# REQUIRED WORK:
Produce an exact copy of all the records.

(Saved entries)

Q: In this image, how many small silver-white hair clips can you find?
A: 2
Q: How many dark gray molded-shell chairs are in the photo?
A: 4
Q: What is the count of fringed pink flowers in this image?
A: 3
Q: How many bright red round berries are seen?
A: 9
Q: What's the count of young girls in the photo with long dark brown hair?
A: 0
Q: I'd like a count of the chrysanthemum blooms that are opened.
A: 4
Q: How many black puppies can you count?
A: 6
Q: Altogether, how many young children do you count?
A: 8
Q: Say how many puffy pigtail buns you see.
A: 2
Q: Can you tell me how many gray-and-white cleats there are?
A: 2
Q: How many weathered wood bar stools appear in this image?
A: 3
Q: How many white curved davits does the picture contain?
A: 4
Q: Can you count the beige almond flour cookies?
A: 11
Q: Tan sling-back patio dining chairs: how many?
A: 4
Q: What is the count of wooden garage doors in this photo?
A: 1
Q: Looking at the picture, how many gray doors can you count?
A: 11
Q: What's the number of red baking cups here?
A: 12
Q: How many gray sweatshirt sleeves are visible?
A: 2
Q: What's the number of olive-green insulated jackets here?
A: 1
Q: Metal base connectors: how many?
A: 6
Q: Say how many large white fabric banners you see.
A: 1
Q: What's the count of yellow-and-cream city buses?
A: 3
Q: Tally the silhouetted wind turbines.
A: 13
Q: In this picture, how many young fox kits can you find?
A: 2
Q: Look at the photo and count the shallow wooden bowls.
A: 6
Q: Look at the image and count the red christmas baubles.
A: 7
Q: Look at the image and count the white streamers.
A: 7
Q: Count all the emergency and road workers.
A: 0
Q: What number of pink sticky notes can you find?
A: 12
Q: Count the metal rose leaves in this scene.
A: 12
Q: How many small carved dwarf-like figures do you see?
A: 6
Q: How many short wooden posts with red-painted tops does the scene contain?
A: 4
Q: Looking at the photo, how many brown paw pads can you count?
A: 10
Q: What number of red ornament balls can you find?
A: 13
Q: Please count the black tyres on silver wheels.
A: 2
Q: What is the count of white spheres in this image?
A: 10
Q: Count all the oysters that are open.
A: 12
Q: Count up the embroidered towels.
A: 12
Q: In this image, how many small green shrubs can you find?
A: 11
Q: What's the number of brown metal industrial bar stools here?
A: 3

# OUTPUT OF THE EXERCISE:
Q: In this image, how many small silver-white hair clips can you find?
A: 2
Q: How many dark gray molded-shell chairs are in the photo?
A: 4
Q: What is the count of fringed pink flowers in this image?
A: 3
Q: How many bright red round berries are seen?
A: 9
Q: What's the count of young girls in the photo with long dark brown hair?
A: 0
Q: I'd like a count of the chrysanthemum blooms that are opened.
A: 4
Q: How many black puppies can you count?
A: 6
Q: Altogether, how many young children do you count?
A: 8
Q: Say how many puffy pigtail buns you see.
A: 2
Q: Can you tell me how many gray-and-white cleats there are?
A: 2
Q: How many weathered wood bar stools appear in this image?
A: 3
Q: How many white curved davits does the picture contain?
A: 4
Q: Can you count the beige almond flour cookies?
A: 11
Q: Tan sling-back patio dining chairs: how many?
A: 4
Q: What is the count of wooden garage doors in this photo?
A: 1
Q: Looking at the picture, how many gray doors can you count?
A: 11
Q: What's the number of red baking cups here?
A: 12
Q: How many gray sweatshirt sleeves are visible?
A: 2
Q: What's the number of olive-green insulated jackets here?
A: 1
Q: Metal base connectors: how many?
A: 6
Q: Say how many large white fabric banners you see.
A: 1
Q: What's the count of yellow-and-cream city buses?
A: 3
Q: Tally the silhouetted wind turbines.
A: 13
Q: In this picture, how many young fox kits can you find?
A: 2
Q: Look at the photo and count the shallow wooden bowls.
A: 6
Q: Look at the image and count the red christmas baubles.
A: 7
Q: Look at the image and count the white streamers.
A: 7
Q: Count all the emergency and road workers.
A: 0
Q: What number of pink sticky notes can you find?
A: 12
Q: Count the metal rose leaves in this scene.
A: 12
Q: How many small carved dwarf-like figures do you see?
A: 6
Q: How many short wooden posts with red-painted tops does the scene contain?
A: 4
Q: Looking at the photo, how many brown paw pads can you count?
A: 10
Q: What number of red ornament balls can you find?
A: 13
Q: Please count the black tyres on silver wheels.
A: 2
Q: What is the count of white spheres in this image?
A: 10
Q: Count all the oysters that are open.
A: 12
Q: Count up the embroidered towels.
A: 12
Q: In this image, how many small green shrubs can you find?
A: 11
Q: What's the number of brown metal industrial bar stools here?
A: 3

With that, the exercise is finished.